Bob Brunet

No. 26
- Position: Running back

Personal information
- Born: July 29, 1946 Larose, Louisiana, U.S.
- Died: June 26, 2025 (aged 78)
- Listed height: 6 ft 1 in (1.85 m)
- Listed weight: 205 lb (93 kg)

Career information
- High school: Cut Off (Larose)
- College: Louisiana Tech
- NFL draft: 1968: 7th round, 176th overall pick

Career history
- Washington Redskins (1968–1977);

Career NFL statistics
- Rushing yards: 406
- Rushing average: 3.1
- Receptions: 24
- Receiving yards: 200
- Total touchdowns: 4
- Stats at Pro Football Reference

= Bob Brunet =

American football player (1946–2025)

Robert Paul Brunet (July 29, 1946 – June 26, 2025) was an American professional football player who was a running back for the Washington Redskins of the National Football League (NFL). He played college football for the Louisiana Tech Bulldogs and was selected in the seventh round of the 1968 NFL/AFL draft.

== College career ==
Brunet led the Bulldogs in rushing in 1965 with 477 yards and again in 1967 with 631 yards, earning all-conference honors in each of those season (a foot injury sidelined Brunet for all of 1966). Over the course of his college career he had five 100-yard-plus games, including a 224-yard effort against Lamar in 1967.

== NFL career ==
As a rookie for the Redskins in 1968, Brunet was Washington's second-leading rusher with 227 yards. He also caught 18 passes for 160 yards and a touchdown. As a pro player, he was used primarily on special teams, appearing overall in 81 games over eight seasons--not including the 1969 he sat out and 1974 he missed due to injuries.
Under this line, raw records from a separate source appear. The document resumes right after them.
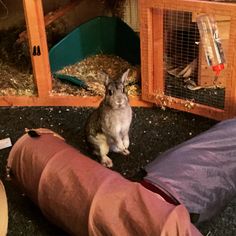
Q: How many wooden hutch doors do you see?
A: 1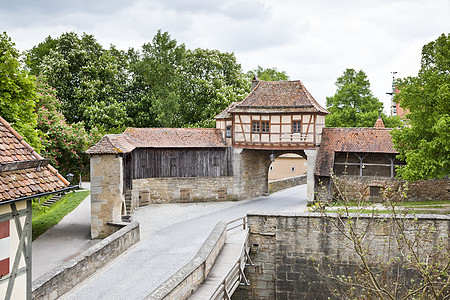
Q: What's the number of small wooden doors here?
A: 3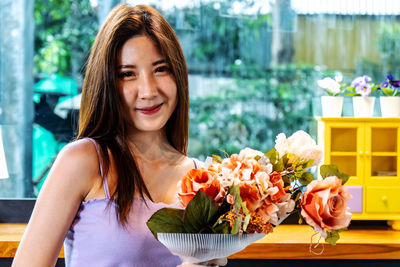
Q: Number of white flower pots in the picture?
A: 3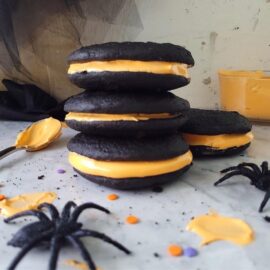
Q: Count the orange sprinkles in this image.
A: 4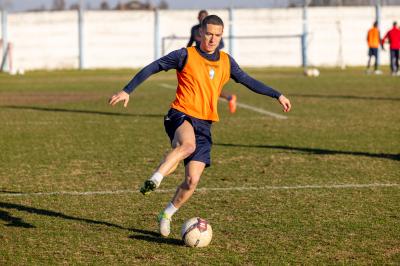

Brunet retired after suffering a career-ending injury during the 1977 season.

== Business career ==
In 1973, Brunet and his brother, Billy, began a seafood delivery business in Baton Rouge, Louisiana. They then turned the company into a restaurant, which opened in 1977 under the name The Galley before being renamed to Brunet's Cajun Restaurant in the early 1980s. They retired in 2011 and closed the restaurant.

== Personal life and death ==
In 2022, Brunet was inducted into the Bayou Region Athletic Hall of Fame.

Brunet died on June 26, 2025, at the age of 78.